C. P. : Notre solution peut apporter de nombreux avantages par rapport à des silos métalliques qui se trouvent sur le marché. Contrairement à ces derniers, qui peuvent être ondulés et équipés de renforts métalliques, les cellules ont des parois complètement lisses : cela permet d’éviter les résidus de produits et les risques d’infestation par les insectes. De plus, cette solution avec préfabrication au sol rend le montage du silo extrêmement rapide car les phases de séchage des éléments en béton armé sont réalisées en temps masqué, au sol, sans contrainte ni perte de temps des équipes de montage. Le manutentions restent très localisées autour de chantiers sans contraintes particulières sur les voies routières locales (pas de transports spéciaux, hors gabarit par exemple). Par ailleurs, les cellules sont construites avec du béton armé étanche et lisse, ce qui permet aussi bien de stocker des graines que des fruits à coques, des céréales ou de la poudre. Les cellules étant étanches à la pluie sur leur partie haute, elles pourraient également accueillir des liquides si elles étaient étanchéifiées sur leur partie basse. Autre avantage : du fait de la résistance mécanique d’une telle construction, il est possible d’avoir une cellule vide à côté d’une cellule pleine, ce qui n’est pas toujours possible avec des silos métalliques qui subissent de grosses torsions lors des manutentions. Enfin, la durée de vie d’un équipement béton est très longue. L’installation peut résister plusieurs décennies, contre sept à dix ans pour certains silos métalliques.

 

À quelle échelle un tel investissement est-il rentable ?
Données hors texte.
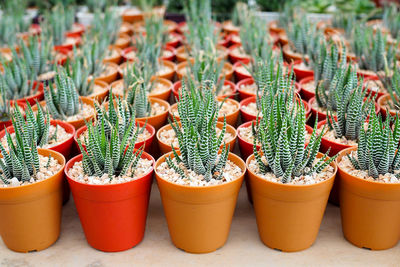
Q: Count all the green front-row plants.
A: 5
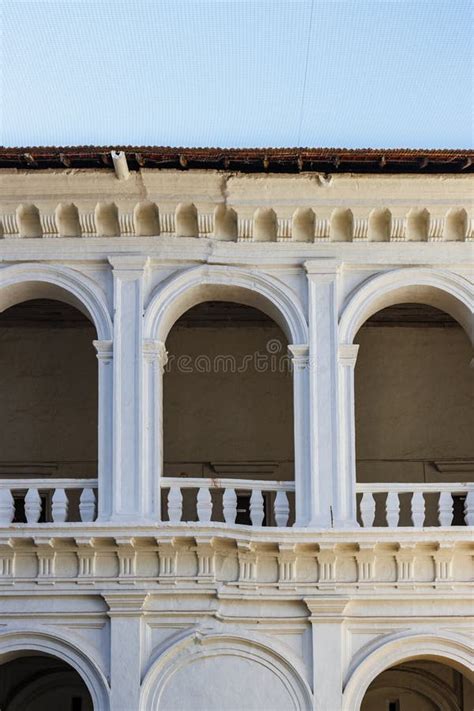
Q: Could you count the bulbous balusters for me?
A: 14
C. P. : Le chantier que nous avons enclenché chez Unicoque est original et nouveau dans le domaine de l’agriculture ; les céréaliers utilisant souvent des solutions plutôt très bon marché. Cependant, les industriels du vrac peuvent aussi stocker des produits plus sensibles, qui ont une belle valeur ajoutée. C’est notamment le cas avec la tendance bio, qui implique un stockage en petits volumes et une plus grande traçabilité et un plus grand respect de l’intégrité du produit stocké. Sur le site de Cancon, la solution mise en place était globalement trois fois plus chère que l’installation de cellules carrées en tôles double paroie isolées, mais les deux approches sont difficilement comparables du fait des écarts de durée de vie du système de stockage. Des coopératives ou industriels qui ont des planifications sur de longues périodes peuvent avoir des investissements avec des rentabilités sur 20, 30 ou 40 ans, ce qui rend le surcoût parfaitement supportable .

 

Si un industriel du vrac souhaite profiter de cette innovation, comment peut-il s’y prendre ?

C. P. : Si un utilisateur-industriel est intéressé par notre solution brevetée, deux options sont envisageables. D’abord, il peut directement se tourner vers l’entreprise Renaud pour la réalisation d’un projet complet. Il faut cependant savoir que le chantier déjà mis en place à Cancon est très prenant pour les équipes de cette petite SARL. Cette dernière pourrait être amenée à réaliser un nouveau chantier, mais selon un calendrier particulier et dans un rayon géographique limité. La seconde possibilité est de proposer un droit d’usage du brevet pour un projet déterminé, à réaliser par une entreprise en maçonnerie possédant les compétences et les matériels nécesaires.  Sous la supervision technique de la SARL Renaud et de son jeune dirigeant, des sociétés de maçonnerie externes pourraient réaliser le chantier. Nous restons très flexibles à l’égard de telles demandes. Nous sommes là pour faire profiter à un industriel d’un savoir-faire particulier. Les entreprises du BTP ont des projets parfois plus lents à réaliser, avec beaucoup de manutention et des accidents lors des réalisations en hauteur : notre brevet pourrait les intéresser. Aussi, ils pourraient potentiellement répondre à des appels d’offres grâce à nos solutions et notre accompagnement dans la mise en œuvre.

Sur demande, le chantier est visible à Cancon (47290).